WORK TO COMPLETE: Report, from the records below, every line where the word "white" appears.

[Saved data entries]
+ + + + +
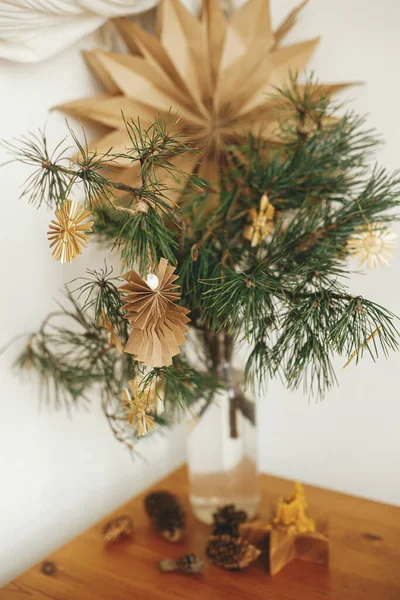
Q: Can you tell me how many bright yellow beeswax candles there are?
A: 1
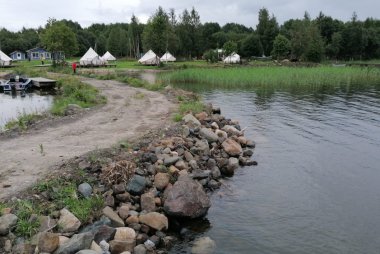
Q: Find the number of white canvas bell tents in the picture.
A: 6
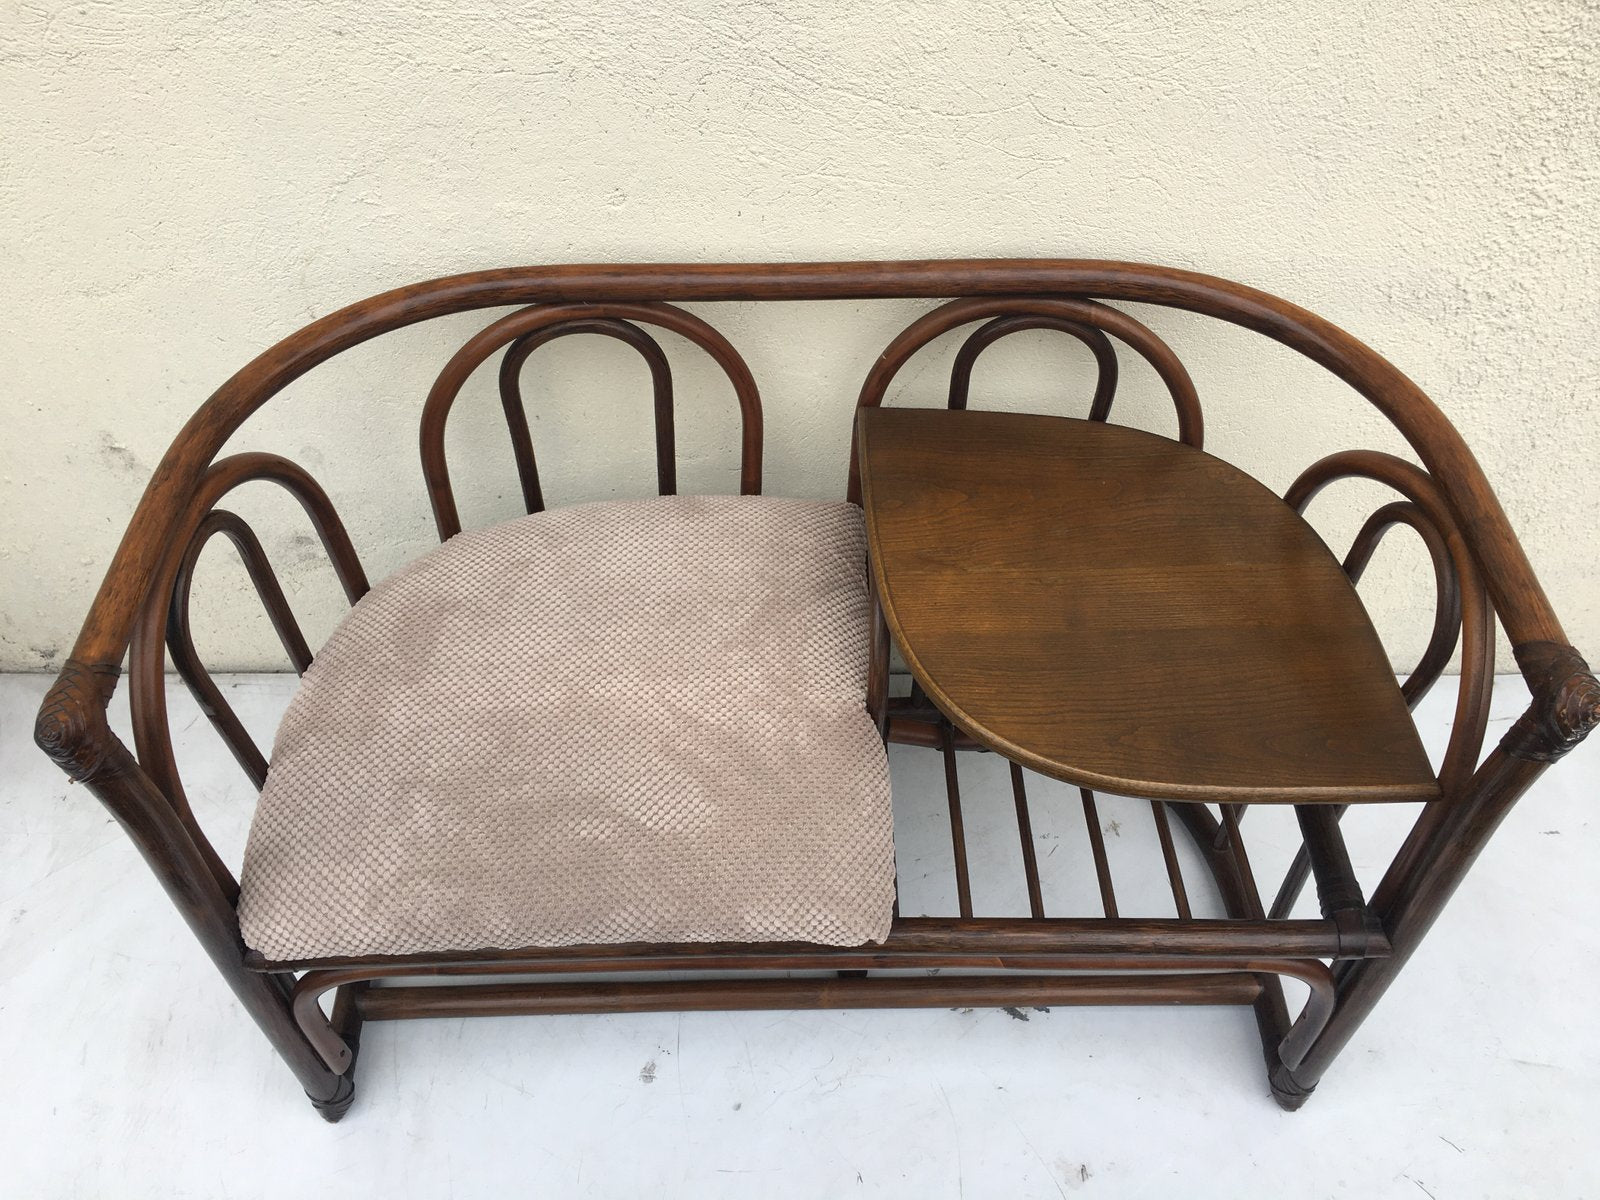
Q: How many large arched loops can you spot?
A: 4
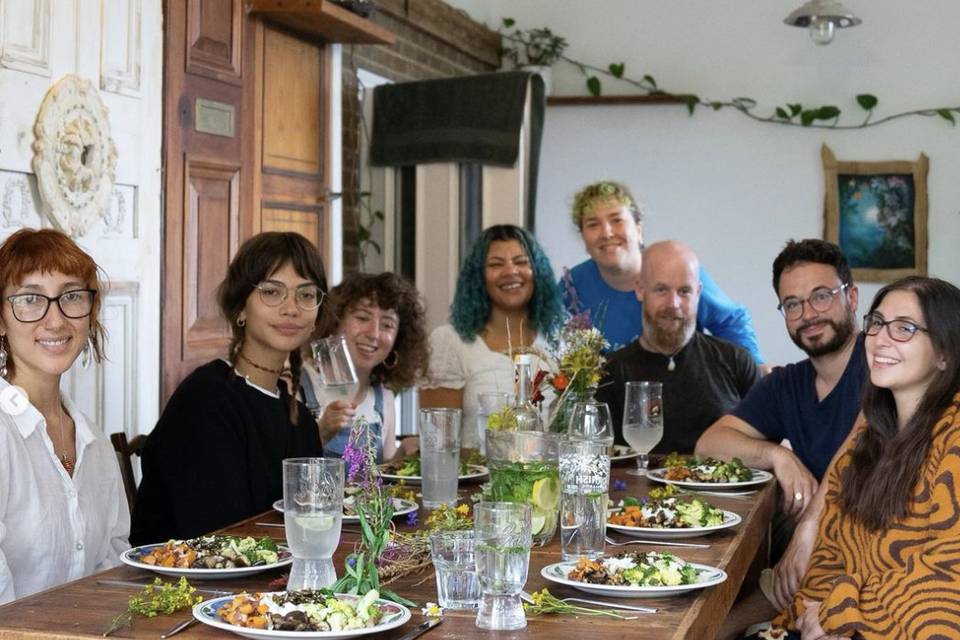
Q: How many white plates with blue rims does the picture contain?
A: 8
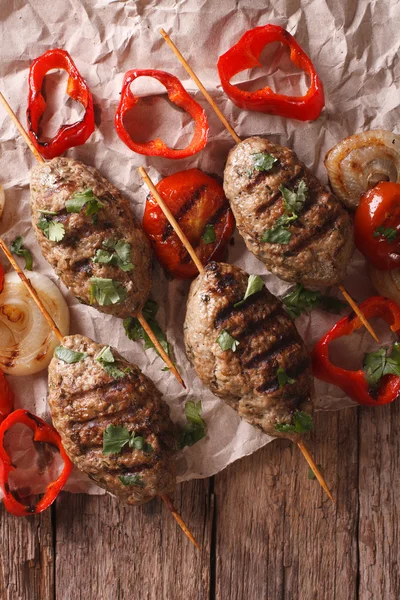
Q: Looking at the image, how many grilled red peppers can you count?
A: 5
+ + + + +
TASK OUTPUT:
Q: Find the number of white canvas bell tents in the picture.
Q: How many white plates with blue rims does the picture contain?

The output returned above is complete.